"On est loin des Lola mythiques, des femmes fatales ou des chanteuses pour marins. La Lola en question, en philippin, c’est la grand-mère ; et c’est de Lolas, au pluriel, qu’il faudrait parler ici, puisqu’elles sont deux à se partager le film. Pauvres l’une et l’autre, responsables chacune d’une bribe de famille d’où les adultes sont absents, elles courent Manille de long en large, à leur rythme, pour leurs petits-fils respectifs. À petits pas menus, en râlant contre le tarif des vélos-taxis, ou en prenant des trains poussifs pour sortir de l’agglomération, elles arpentent sans la regarder la ville surpeuplée. L’une cherche à offrir à son petit-fils l’enterrement qu’il mérite, et qui coûte beaucoup trop cher pour les ressources de la famille ; l’autre cherche à obtenir pour le sien un acquittement qu’il ne mérite pas. Le second est bien sûr le meurtrier du premier. Cet argument dramatique est vite oublié : c’est l’un des grands mérites du film de partir d’une situation propice à l’intrigue pour la laisser immédiatement de côté, mais en faisant planer son ombre sur toute la durée du film. Ce qui importe, c’est que l’un et l’autre des descendants trouvent, grâce à leur grand-mère, une issue satisfaisante à leur situation…"
Vincent Amiel, "Positif"
"Comme toujours chez Mendoza, il est question d’argent, de marchandisation des corps et de bouillonnement urbain. (...) Toute la beauté de Lola, à l’image de la séquence avec la bougie, est d’illuminer avec une simple flamme minuscule et vacillante. D’ériger le dérisoire en geste d’élégie."

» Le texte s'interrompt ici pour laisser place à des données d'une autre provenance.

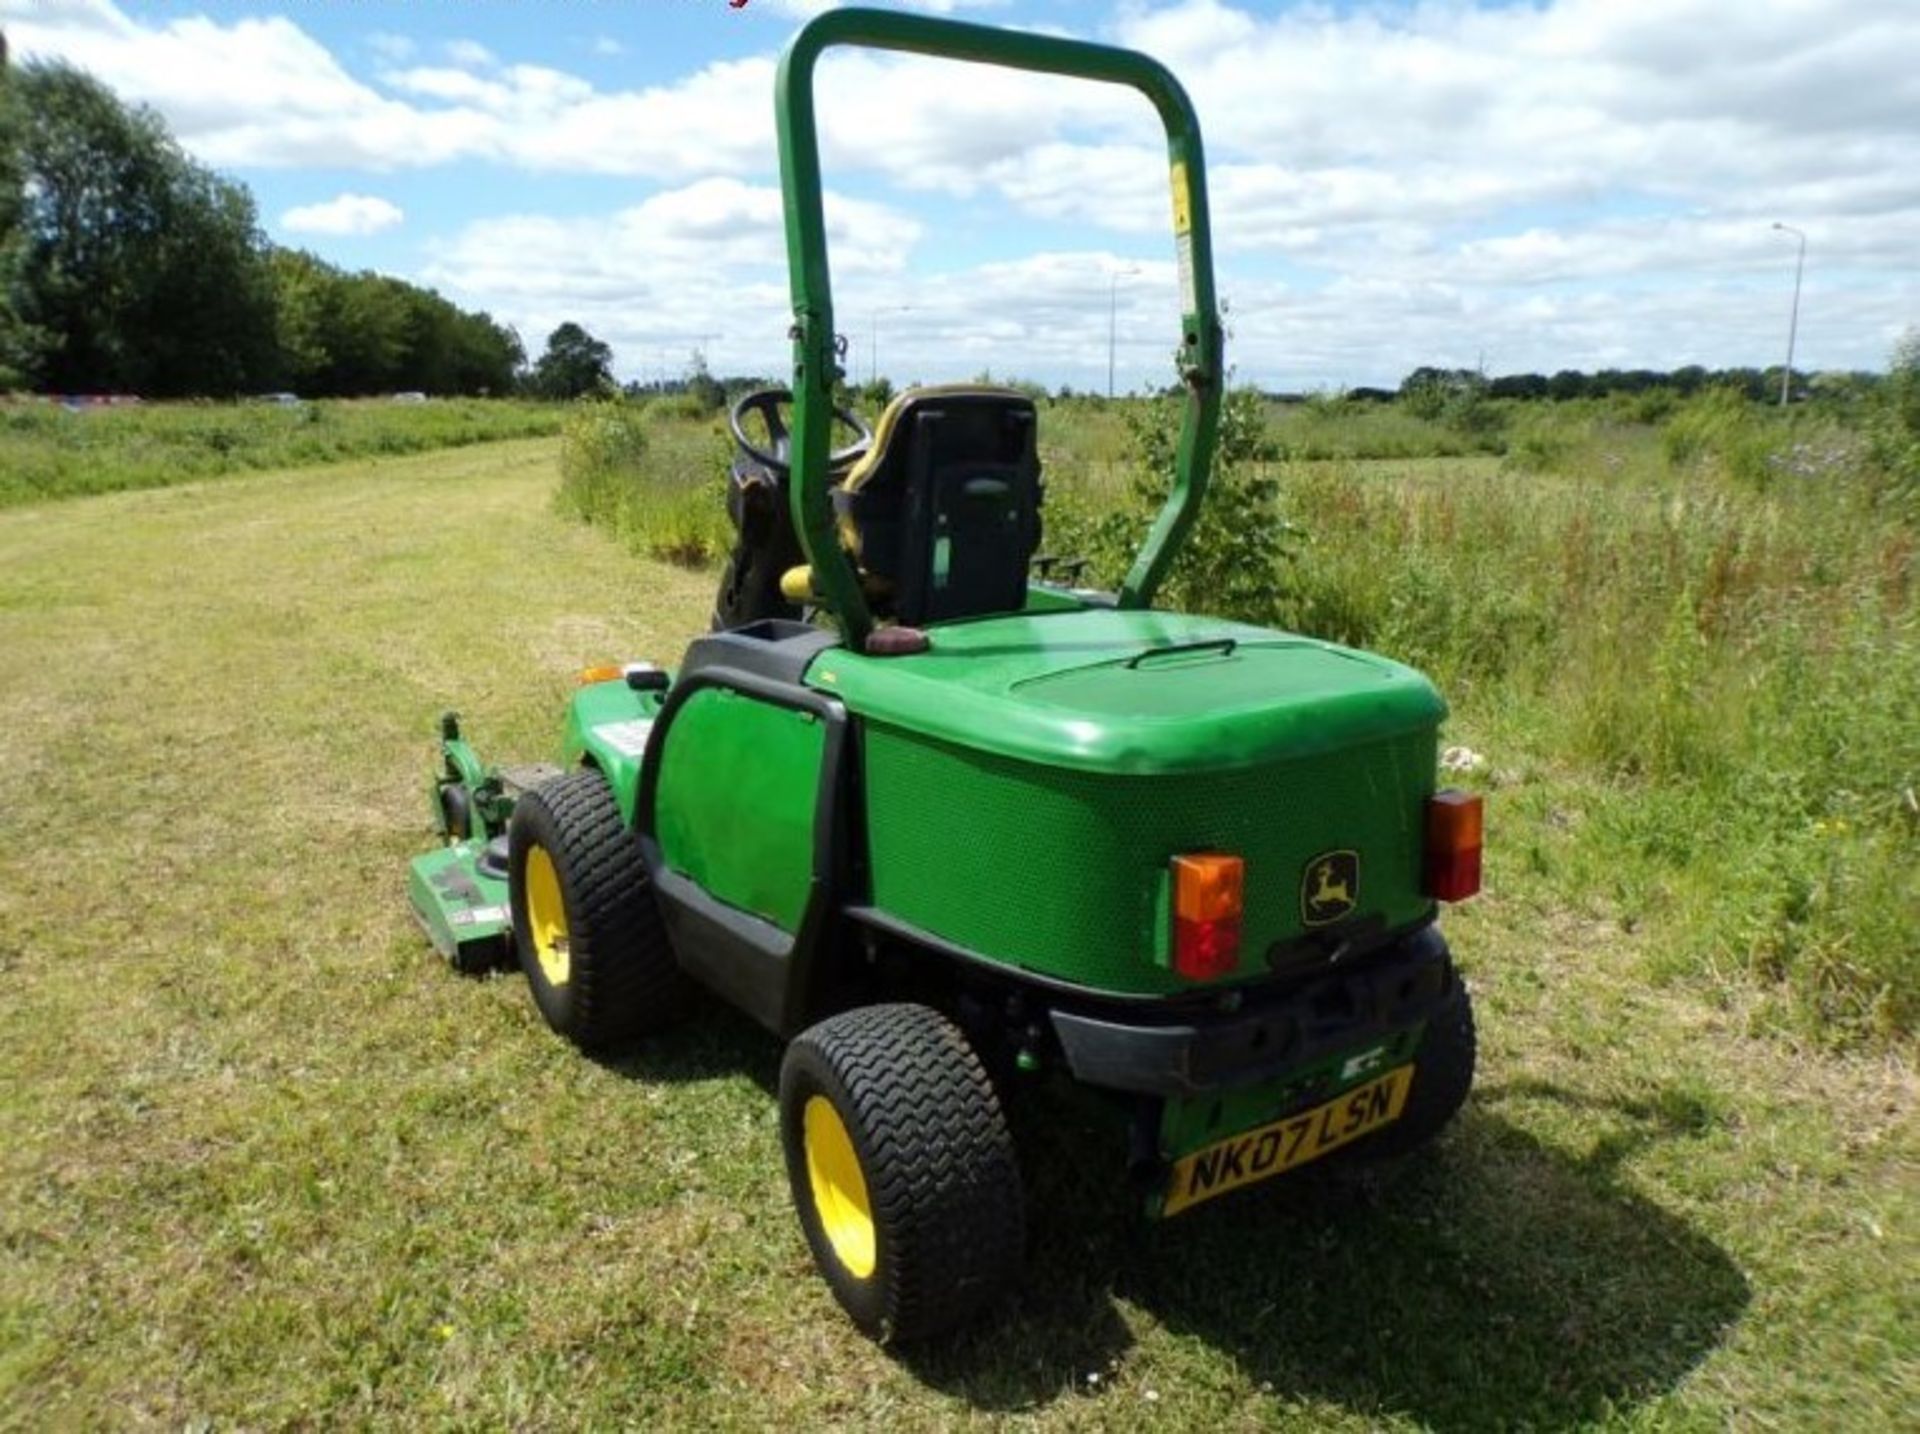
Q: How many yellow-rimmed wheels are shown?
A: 2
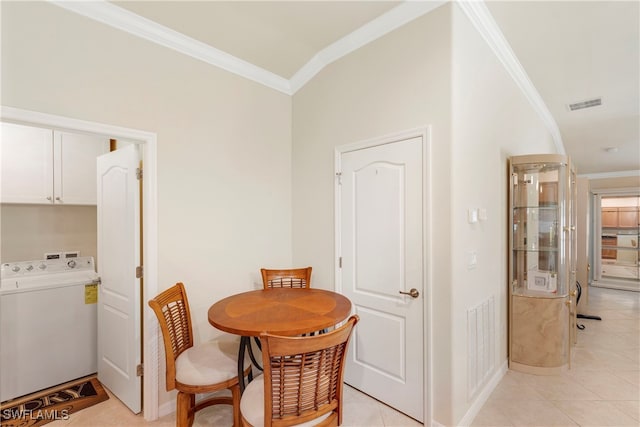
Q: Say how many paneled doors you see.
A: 2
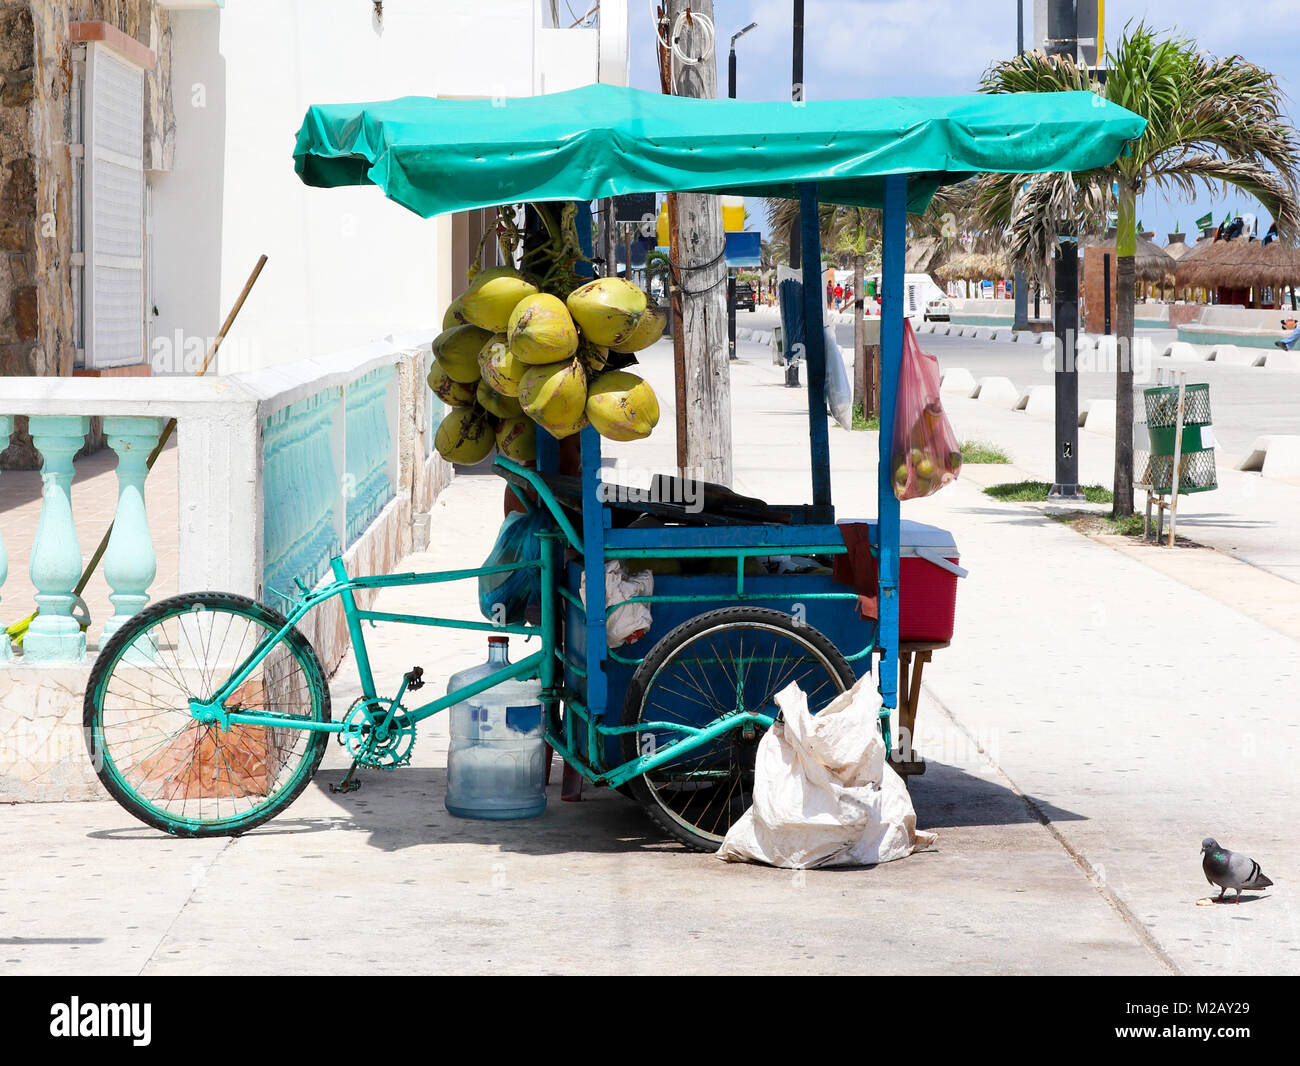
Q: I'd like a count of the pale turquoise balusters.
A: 3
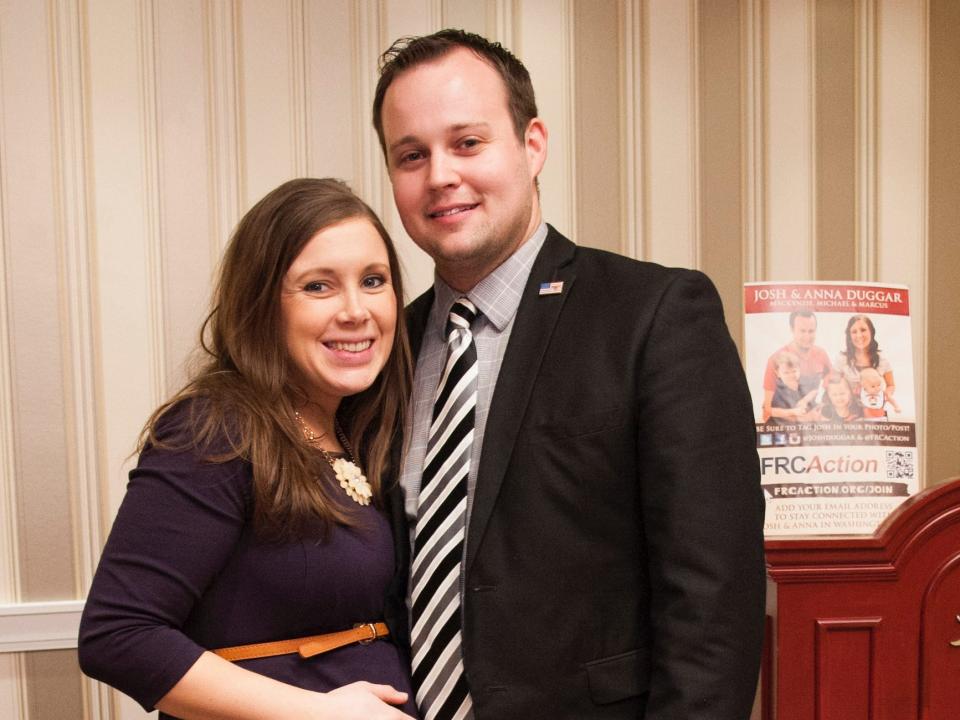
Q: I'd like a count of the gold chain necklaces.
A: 1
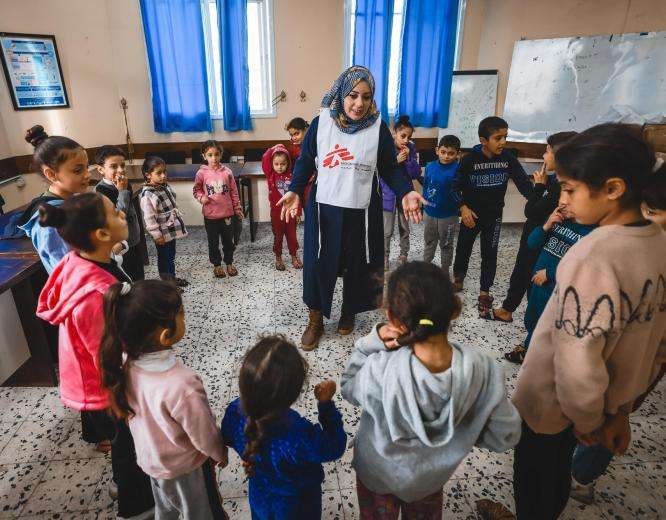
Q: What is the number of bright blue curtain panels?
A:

Léo Soesanto, "Les inrockuptibles"
"Un peuple que tout accable : voilà ce que filme Brillante Mendoza, l’un des cinéastes contemporains les plus doués. Tout, dans Lola, est illustration de l’inlassable énergie déployée par les petites gens des Philippines pour résister aux maux dont ils sont les victimes, survivre, triompher des épreuves qui leur sont imposées. Un exemple nous est donné dès le début : une vieille femme s’escrime à allumer un cierge en pleine rue, grattant ses allumettes sous un déluge de pluie, défiant le vent qui chahute son parapluie. En dépit de tous ces obstacles, elle parvient à ses fins. Le message du film est là. (...) Deux femmes incarnent ici la résistance du peuple philippin. Deux grands-mères cahotantes, percluses d’arthrite, petites fourmis obstinées à sauver leur descendance et respecter leur mémoire. Lola est le nom que l’on donne aux aïeules en langue tagalog. Les parents sont quasiment absents du film, qui rend hommage au rôle des lolas dans la vie quotidienne, à la puissance de travail et à la chaleur affective dont elles font preuve vis-à-vis de leurs petits-enfants. (...) Le dernier symbole du film est cet objet précieux pour lequel on tue aux Philippines : le téléphone portable. C’est le pays où l’on envoie le plus de SMS. Le portable est un totem, un signe de conquête sociale, l’emblème d’un statut très recherché chez les adolescents. Les lolas n’en ont cure, elles se mettent en quatre pour le bien-être de leurs descendants."
Jean-Luc Douin, "Le monde"
"Dans "Lola", il n’y a pas de début, ni de fin, juste la vie qui circule. L’événement tragique, qui sert de point d’ancrage, ne sera pas montré au spectateur afin qu’il ne prenne pas parti. Ce qui intéresse Mendoza ne tient pas du combat manichéen. Faisant fi de tout jugement moralisateur, il préfère montrer les répercussions humaines d’un meurtre (un deuil, une culpabilité) à travers ces deux grands-mères - dont l’une est incarnée par Anita Linda, 87 ans pendant le tournage, plus de 200 films au compteur - toujours dignes, toujours debout, la rage de vaincre, oubliant les douleurs provoquées par l’arthrite."